Despite the hurricane, which damaged over 100,000 homes and shut down sales activity for over a week in late August, the housing market survived the storm and rallied.
Homes are selling at a pace to make 2017 the strongest year ever for home sales. Year-to-date through November, sales are up 3.3 percent over the comparable 11 months of 2016.
“After Harvey, people feared that the market would be silent. It wasn’t silent. The market was very, very busy in November,” said Amy Bernstein of Bernstein Realty.
Thousands of flood victims remain in rental housing, awaiting repairs to existing homes or for their new homes to be constructed. Some homeowners have been selling flood-damaged houses for lot value and moving on with their lives. The flooding has redirected the housing market, as buyers and sellers grapple with the damage and neighborhoods are being redefined.
Many owners are electing to tear down their old homes and build new houses. Others are spending heavily to elevate their homes above today’s flood plain.
Meyerland, a southwest Houston built in the 1950s and 1960s, was a popular neighborhood that existed for decades without widespread flooding. But heavy storms in the last three years were catastrophic in Meyerland and the floods exposed inadequate flood control policies and delayed drainage improvements.
On the west side, neighborhoods near the Addicks and Barker reservoirs were hit by deliberate floodwater releases that kept homes inundated for many days because flood control decision-makers insisted on draining the reservoirs in a rapid fashion.
Mold problems are being remediated. Homes are being repaired, elevated or torn down as the Houston housing market adjusts to post-Harvey reality.
“The landscape for those neighborhoods will change tremendously,” Bernstein said.
As a result of the storm, demand for rental housing has been very strong. Leases activity in townhomes and condos was up 20 percent in November, the Realtors association reported. Single-family leasing was up 7 percent. Apartment leasing surged and many complexes are more than 95 percent leased.
The supply of homes for sale is tight. HAR reports a 3.7-months inventory in November. A 6-months supply is considered a balanced market.

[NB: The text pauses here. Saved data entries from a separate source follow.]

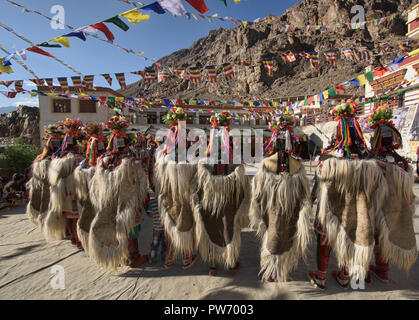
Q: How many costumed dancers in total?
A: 9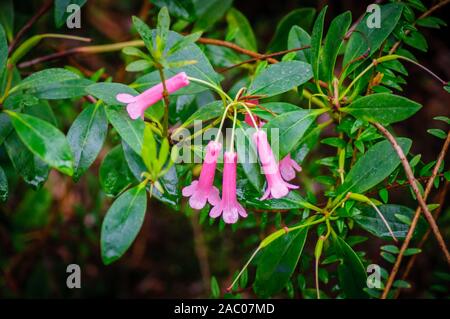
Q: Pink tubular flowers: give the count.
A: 5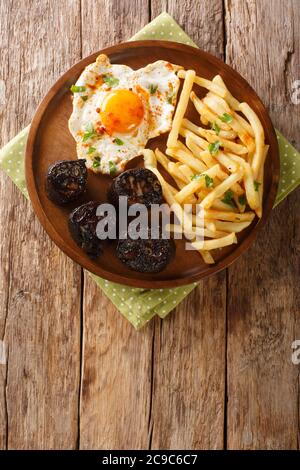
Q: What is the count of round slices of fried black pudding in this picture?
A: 4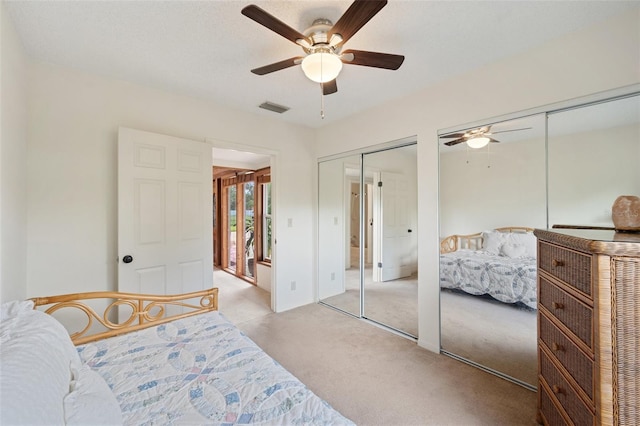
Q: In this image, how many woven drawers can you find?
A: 5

“The key to boosting supply will be restoring salvageable homes to sellable condition and ramping up new construction, both of which we want to see sooner than later,” said HAR Chair Cindy Hamann.

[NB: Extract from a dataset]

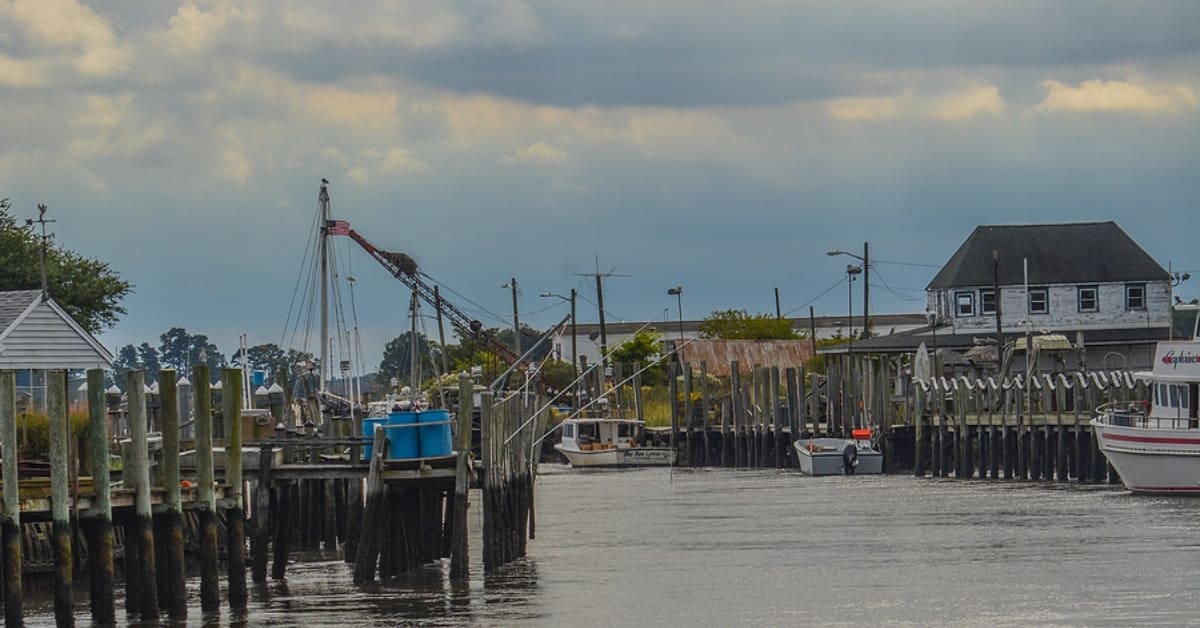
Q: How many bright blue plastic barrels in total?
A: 3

Housing inventory remains tight in many parts of the nation, not just Houston. Increased home building is crucial to solving the supply problem, Lawrence Yun, chief economist of the National Association of Realtors, told a gathering of reporters in Chicago last month at the Realtors annual convention.
In Houston, the constricted inventory has been an issue for the last five years. This places upward pressure on home prices.
Houston’s median single-family home price in November was $225,725. A decade ago, in November 2007, the median price was $148,950. During the economic crash of the 1980s, Houston’s median home price dipped below $60,000.
Affordability is a significant blockade, preventing advancement of home ownership across the nation, Yun said last month.
Since 2011, Yun said, income grew by 15 percent but home prices surged 48 percent.
“Affordability is getting out of hand,” Yun said, adding that more residential product is needed. “We need to get home builders to build more homes.”